● PROBLEM REQUIREMENTS
Could you write out the line containing "Q: What is the" and all the lines below it in the data, exactly, through the final one and nothing else?
╭─ EXTRACTED ENTRIES
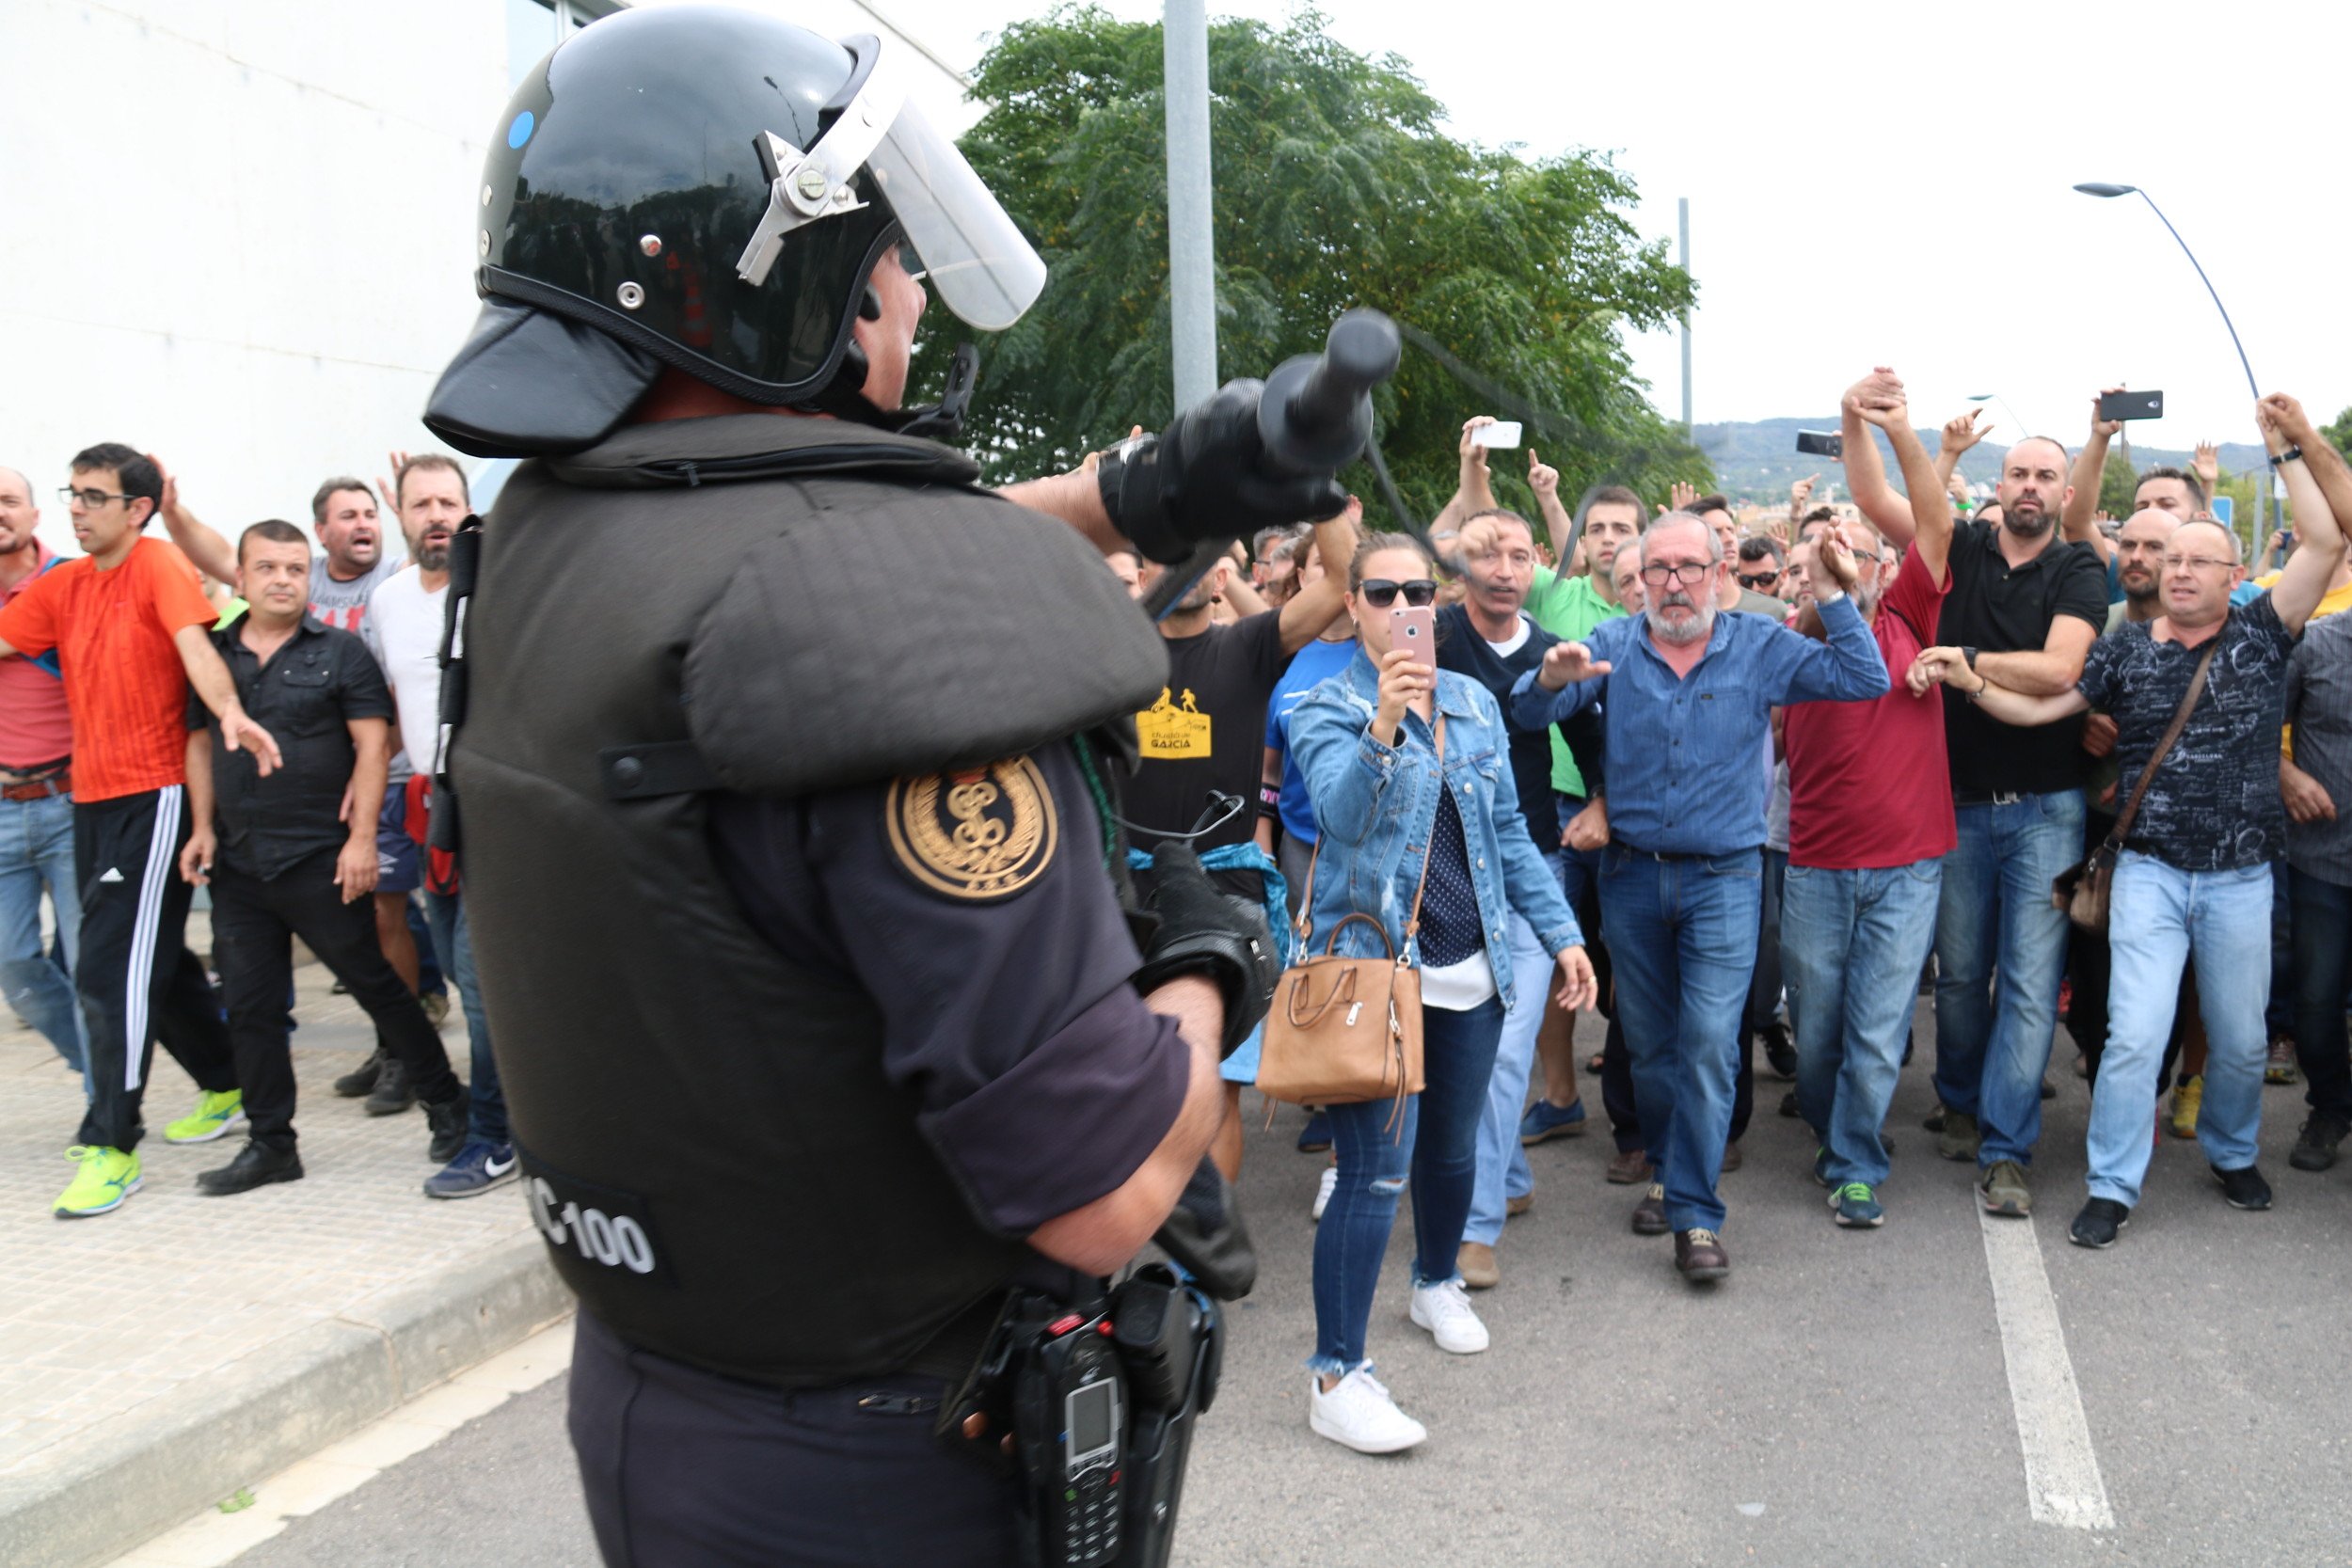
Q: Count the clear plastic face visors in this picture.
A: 1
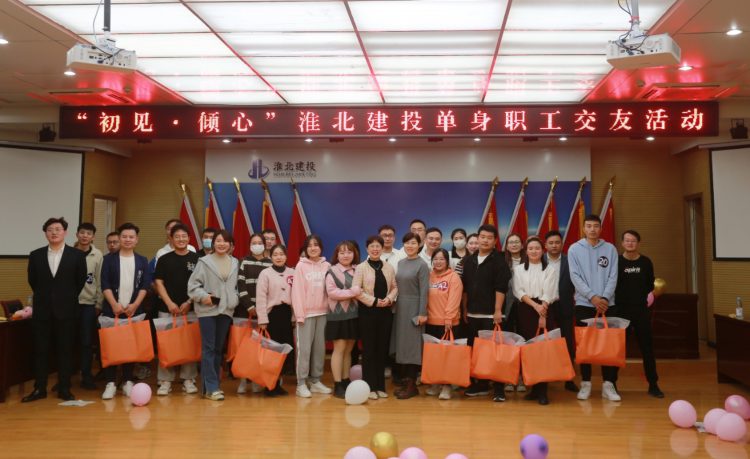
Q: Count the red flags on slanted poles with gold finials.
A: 10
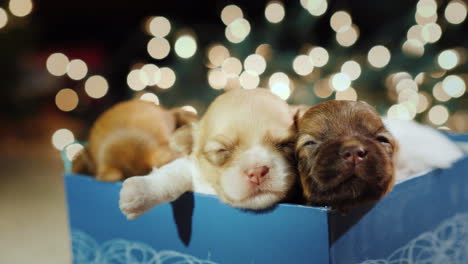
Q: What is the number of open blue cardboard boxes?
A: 1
╰─
● ANSWER FOR THIS EXERCISE
Q: What is the number of open blue cardboard boxes?
A: 1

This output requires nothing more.